Moreover, oral gavage of Lactobacillus spp. decreased the percentage of central memory T (TCM) cells while increasing that of effector memory T (TEM) cells in both CD4+ and CD8+ compartments in the spleen (Figures 4B, C) and MLN (Figures 4F, G). Since TCM cells are known to sustain persistent inflammation (30), the conversion of them into short-lived TEM cells may be beneficial. Notably, the MRS broth exerted similar benefits within the CD8+ compartment in the spleen (Figure 4C), whereas the combined culture supernatant regulated TCM and TEM cells in a similar fashion as mixed Lactobacillus spp. in the MLN (Figures 4F, G). Naïve T cells, on the other hand, were suppressed by mixed Lactobacillus spp. or MRS broth in the spleen (Figures 4B–C). These results suggest that Lactobacillus spp. may target memory T cells to suppress inflammation in MRL/lpr mice.

Furthermore, the mixed Lactobacillus treatment significantly downregulated the percentage of double-negative T (DNT) cells in the spleen (Figure 4D), which play a proinflammatory role by secreting IL-17 that aggravates the autoimmune environment, particularly in lupus patients (3134). The percentage of DNT cells in the MLN, on the other hand, did not change (Figure 4H).

Together, these results suggest that Lactobacillus spp. might act on T cells to attenuate splenomegaly and lymphadenopathy.

Discussion

In this study, we showed that restoring the microbiota with a mix of 5 different Lactobacillus spp., L. reuteri, L. oris, L. johnsonii, L. gasseri and L. rhamnosus, was able ameliorate lupus-like clinical signs, reducing splenomegaly and lymphadenopathy. However, none of the strains individually could replicate the same positive effects that the mix Lactobacillus spp. showed, suggesting a potential cooperation among the species that helps to multiply each individual strength. In addition, the combined culture supernatant of Lactobacillus spp. attenuated splenomegaly and renal lymphadenopathy suggesting that the bacteria benefit by releasing certain secreted factors. Interestingly, oral administration of MRS broth exerted the same benefits probably by creating a favorable environment that increased the relative abundance of endogenous Lactobacilliales. Moreover, Cx3cr1 deficiency in MRL/lpr mice abrogated the benefits showing a comparable level of disease as the control group, suggesting that the MRS broth, and thus the endogenous Lactobacillus spp., may exert protective effects through a CX3CR1-dependent mechanism. The mechanistic pathway of the mix of Lactobacillus spp. increasing the percentages of FOXP3-negative Tr1 cells in both spleen and MLN suggests a possible probiotic-mediated control of inflammation that may happen in both MRL/lpr mice and lupus patients. Furthermore, oral gavage of Lactobacillus spp. increased the relative abundance of TEM cells in the lymphoid organs while decreasing TCM cells. Finally, a lower percentage of DN T cells, which plays a detrimental role in SLE, was observed in the spleen, suggesting an additional protective mechanism provided by the mix of Lactobacillus spp.

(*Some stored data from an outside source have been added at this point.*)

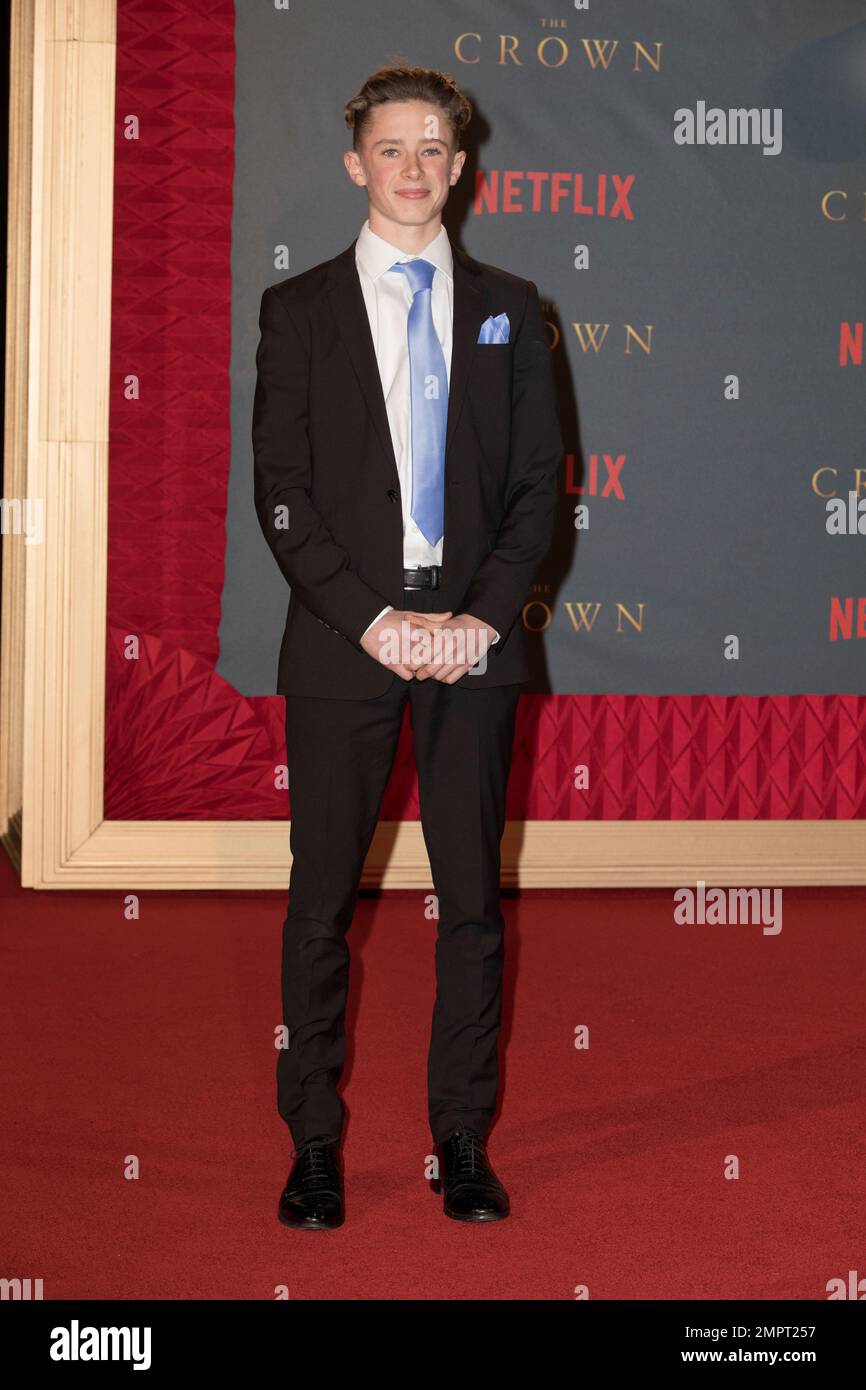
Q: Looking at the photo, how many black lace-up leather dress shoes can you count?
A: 2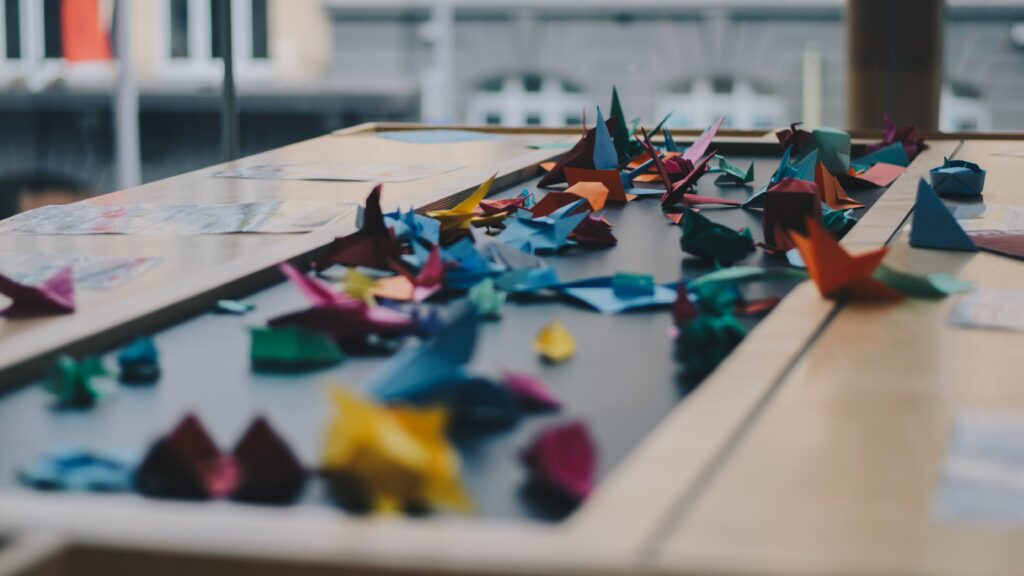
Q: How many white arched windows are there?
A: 3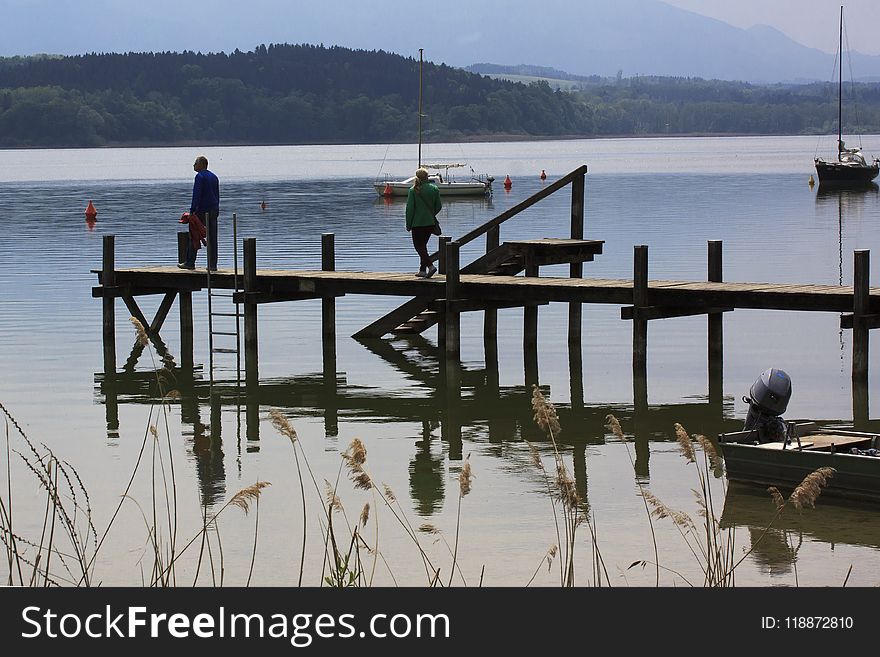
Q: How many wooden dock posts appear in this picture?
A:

Our novelty resides in the fact that individual Lactobacillus strains could not replicate the effects of the mix. This result was surprising to us and was not reported previously. In addition, while we did report the effect of the mixed Lactobacillus spp. on Tr1 cells, the new information we are presenting is the effects of the mixed culture supernatant and MRS broth. The mixed Lactobacillus group was used as the positive control. We advance the previous findings by explaining how Lactobacillus spp. could potentially exert the beneficial effects. Here we show data suggesting that they do so through secreted factors produced by the administered probiotics. We also show similar benefits due to MRS broth-mediated enrichment of local Lactobacillus spp. found in the gut microbiota.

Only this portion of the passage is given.